Exercise prompt –
Which lines of the records below contain the word "many"? Copy each of them out.

BEGIN Information shown

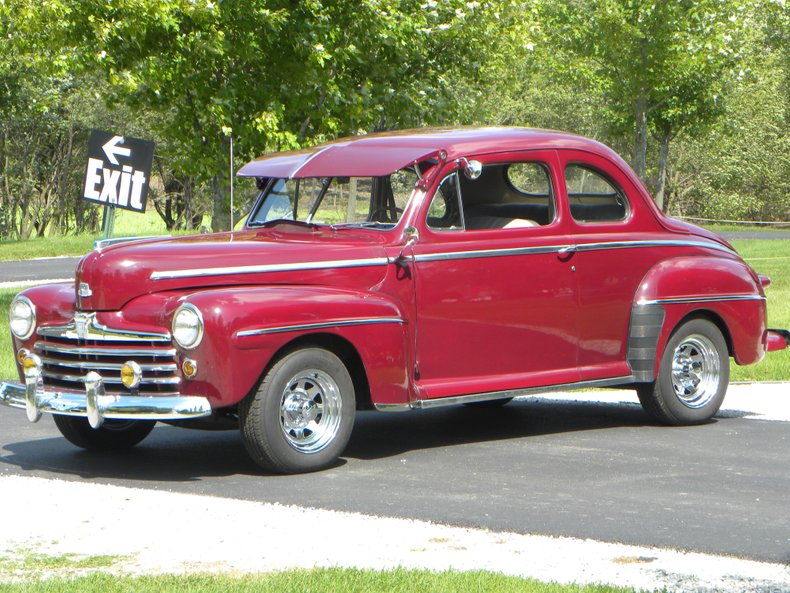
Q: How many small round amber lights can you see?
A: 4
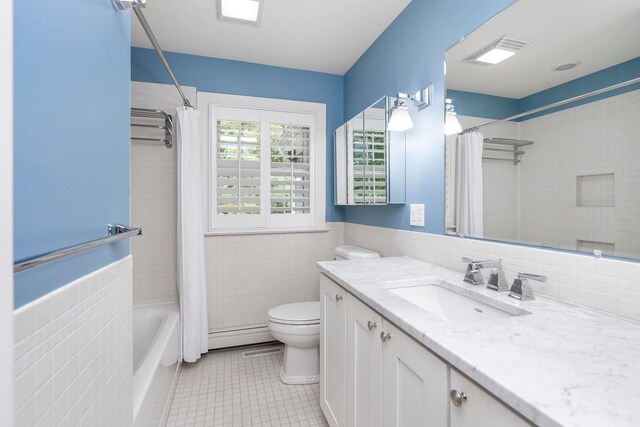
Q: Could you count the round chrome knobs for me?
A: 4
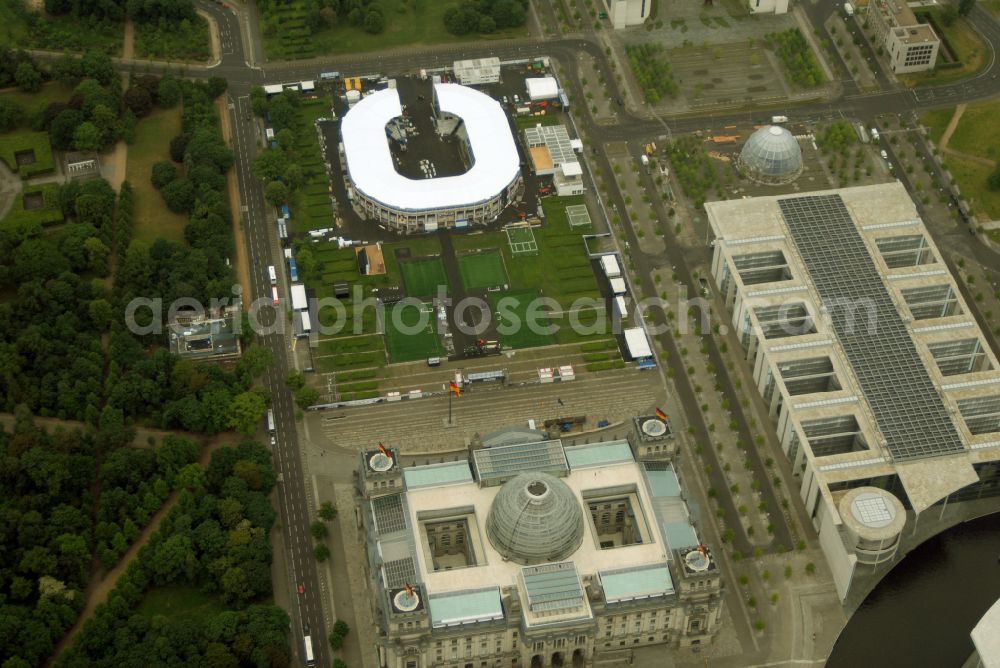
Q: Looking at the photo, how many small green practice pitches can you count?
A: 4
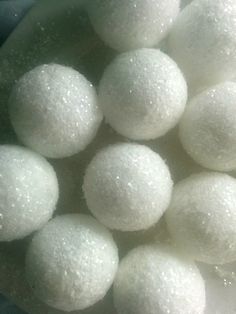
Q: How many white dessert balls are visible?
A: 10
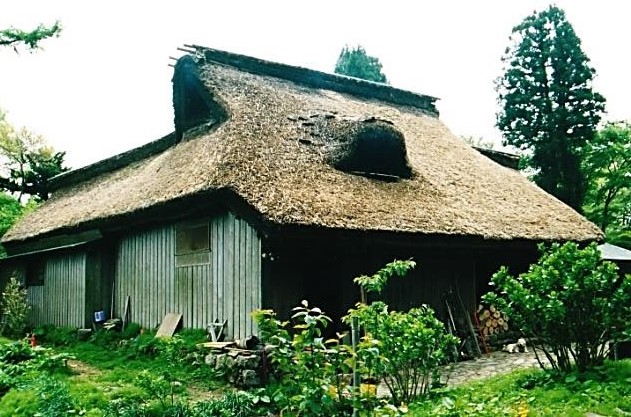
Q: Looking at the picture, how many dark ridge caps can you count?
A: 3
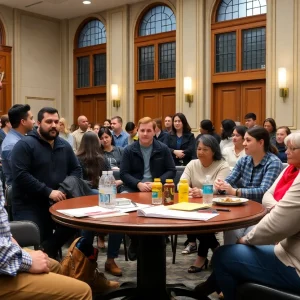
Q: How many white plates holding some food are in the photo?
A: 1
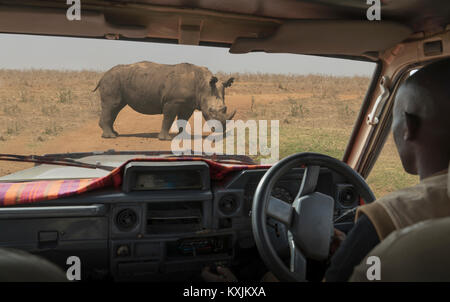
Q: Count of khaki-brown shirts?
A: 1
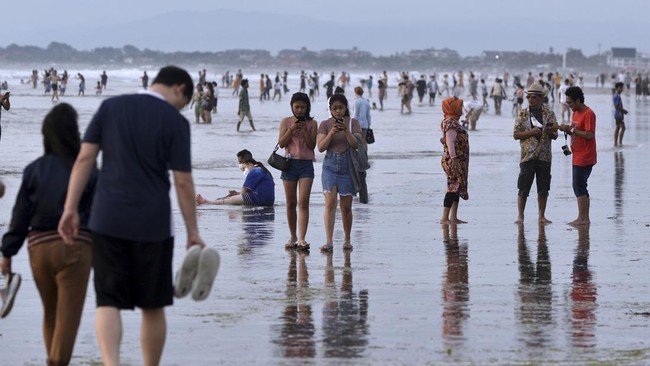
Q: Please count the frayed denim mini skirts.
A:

END Information shown

Response area –
Q: How many small round amber lights can you see?
Q: Looking at the photo, how many small green practice pitches can you count?
Q: How many white dessert balls are visible?
Q: Looking at the picture, how many dark ridge caps can you count?
Q: How many white plates holding some food are in the photo?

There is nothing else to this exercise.